Materials and methods
Patients undergoing primary TKA from 2018 to 2021 were retrospectively reviewed and stratified into four groups: Normal Weight; 18.5–25 kg/m2, Overweight; 25.01–30 kg/m2, Obese; 30.01–40 kg/m2, and Morbidly Obese > 40 kg/m2. Preoperative, postoperative, and pre/post-changes (Δ) in knee injury and osteoarthritis, joint replacement (KOOS, JR) and Patient-Reported Outcome Measurement Information System (PROMIS) measures of pain intensity, pain interference, physical function, mobility, mental health, and physical health were compared. Multivariate linear regression was used to assess for confounding comorbid conditions.
In univariate analysis, patients with larger BMIs had worse scores for KOOS, JR and all PROMIS metrics preoperatively. Postoperatively, scores for KOOS, JR and PROMIS pain interference, mobility, and physical health were statistically worse in higher BMI groups, though differences were not clinically significant. Morbidly obese patients achieved greater pre/post-Δ improvements in KOOS, JR and global physical health scores. Multivariate regression analysis showed high BMI was independently associated with greater pre/post-Δ improvements in KOOS, JR and global health scores.

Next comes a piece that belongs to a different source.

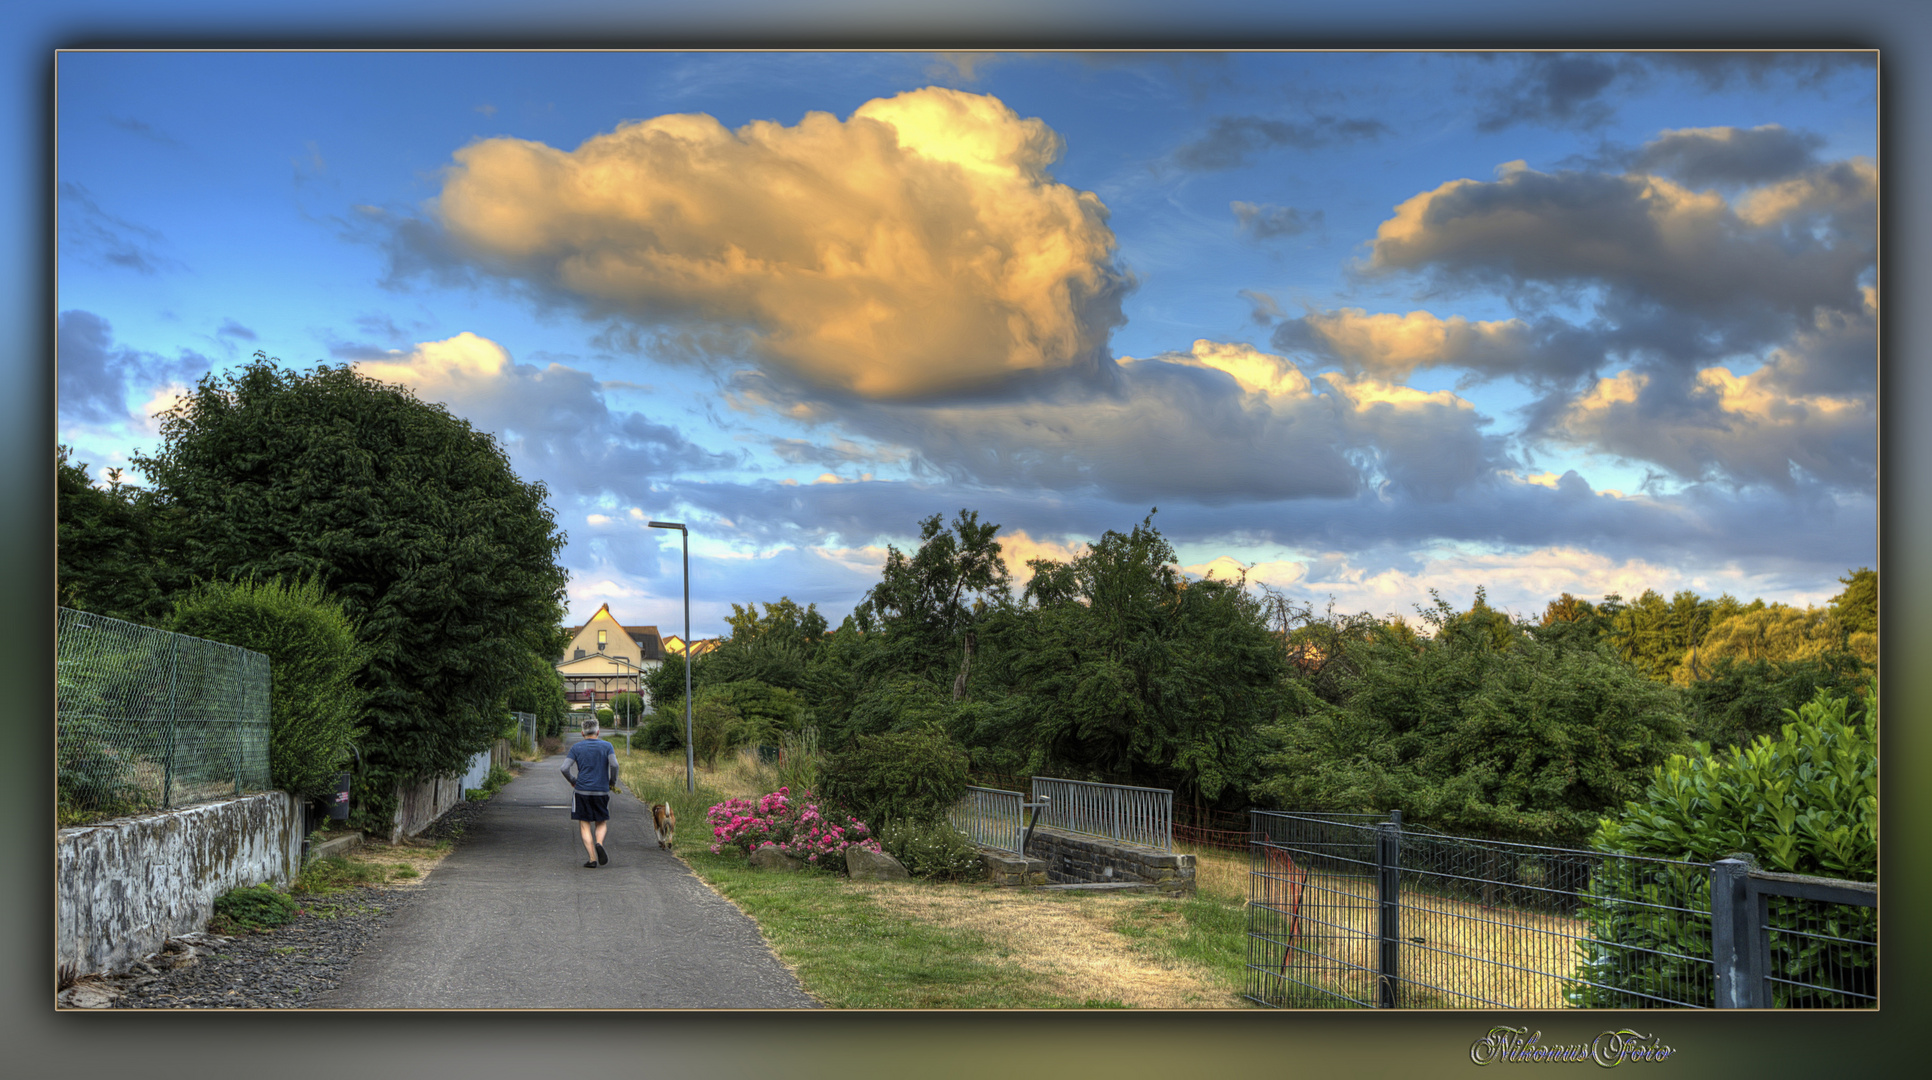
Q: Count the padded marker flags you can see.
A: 0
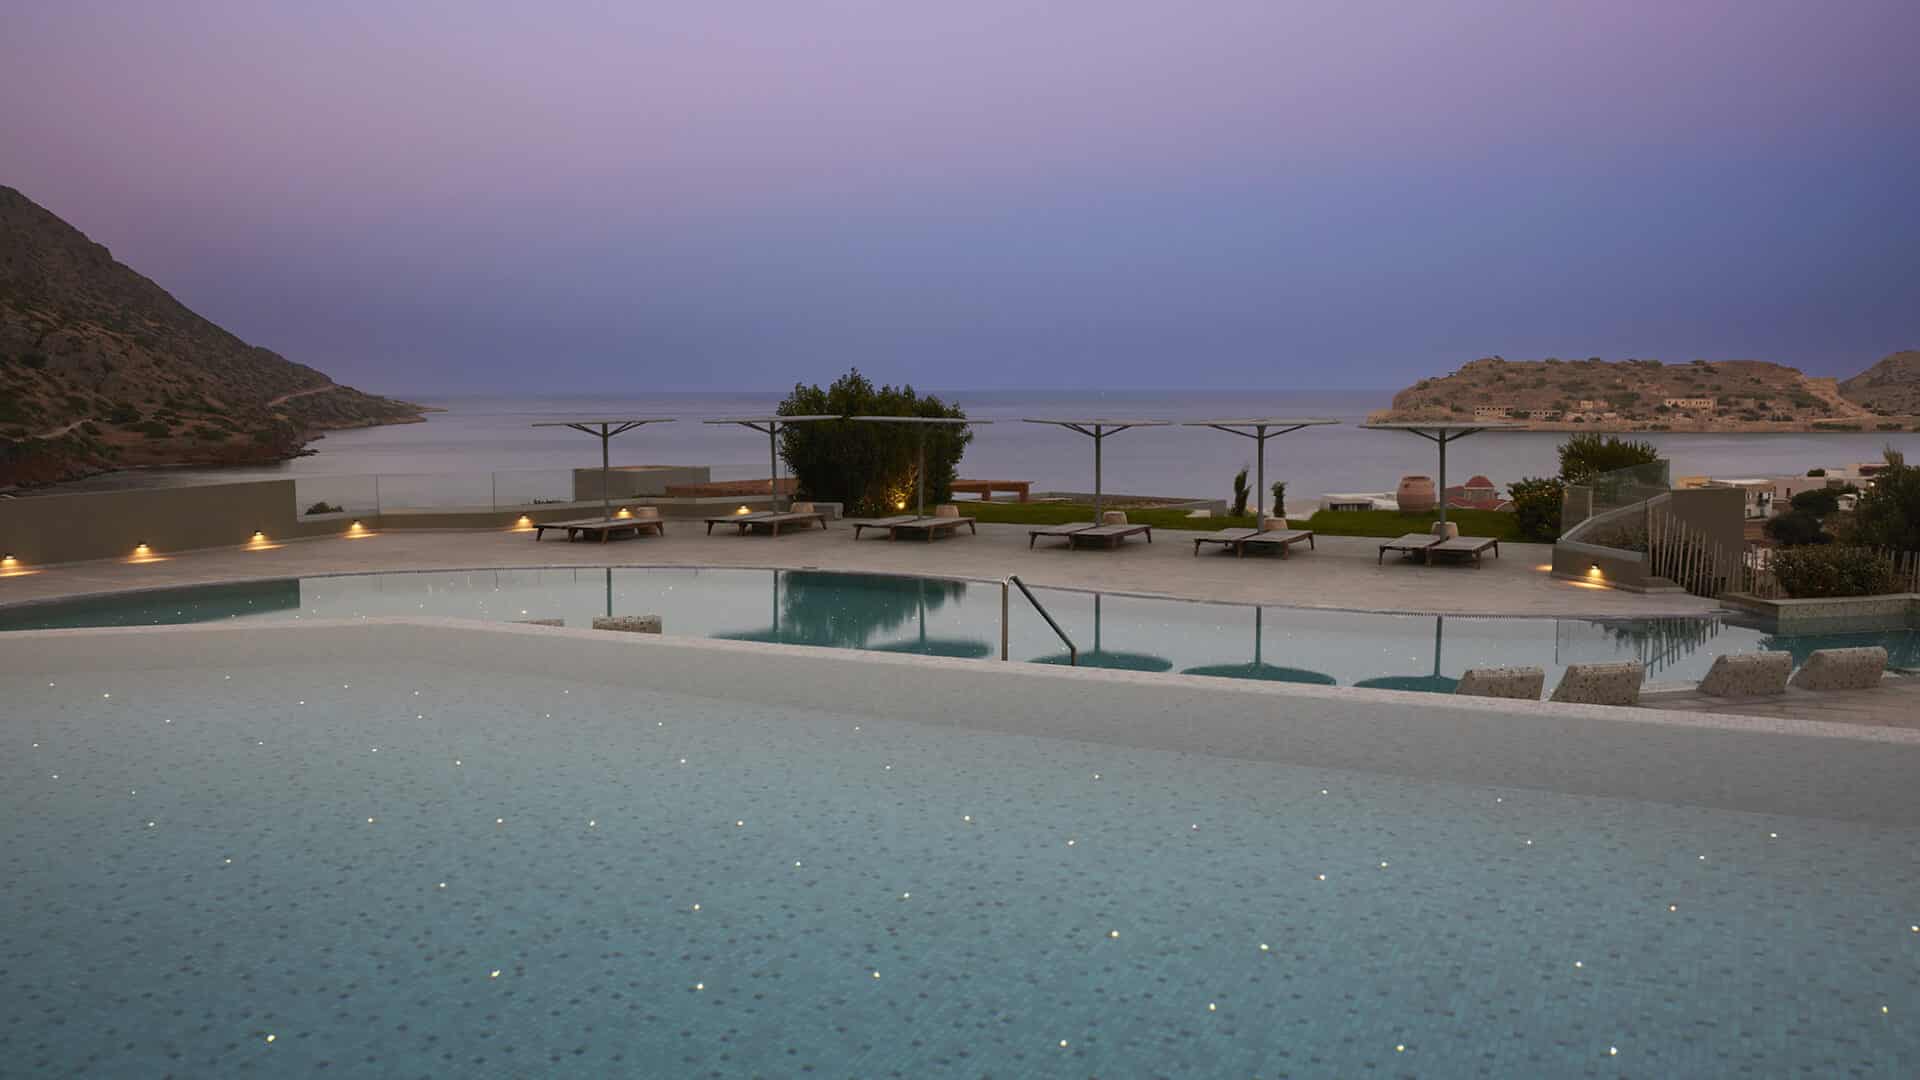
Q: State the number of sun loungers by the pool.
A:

Obese patients report worse preoperative scores for function and health, but greater pre/post-Δ improvements in KOOS, JR and physical health scores following TKA. Quality of life benefits of TKA in obese patients should be a factor when assessing surgical candidacy.
Obesity represents a significant modifiable risk factor for poor health outcomes and has continued to rise in prevalence in the United States and worldwide [1, 2]. The association between obesity and the development of knee osteoarthritis (OA) is well established, and the lifetime risk for symptomatic OA is increased by 30.3% in obese individuals when compared to those with a normal body mass index (BMI) [3,4,5]. Consequently, a growing number of patients indicated for total knee arthroplasty (TKA) are overweight or obese [6, 7], and the projected rising demand for this procedure reflects the growing rate of obesity within the population [8, 9].
The association between obesity and poor clinical outcomes following TKA has become an important area of research, as obese patients demonstrate higher rates of 30-day complications—such as infection, wound dehiscence, and venous thromboembolism—as well as in-hospital mortality [10,11,12,13,14]. As such, some institutions have suggested adopting BMI cutoffs when identifying TKA candidates preoperatively, despite concurrent evidence that other comorbid conditions such as malnutrition, diabetes, liver disease, and coagulopathy may confer greater operative risk than obesity alone [15,16,17]. In doing so, surgeons may restrict obese patients from a surgical intervention who would otherwise experience vast improvements in pain and function with an uncomplicated postoperative recovery .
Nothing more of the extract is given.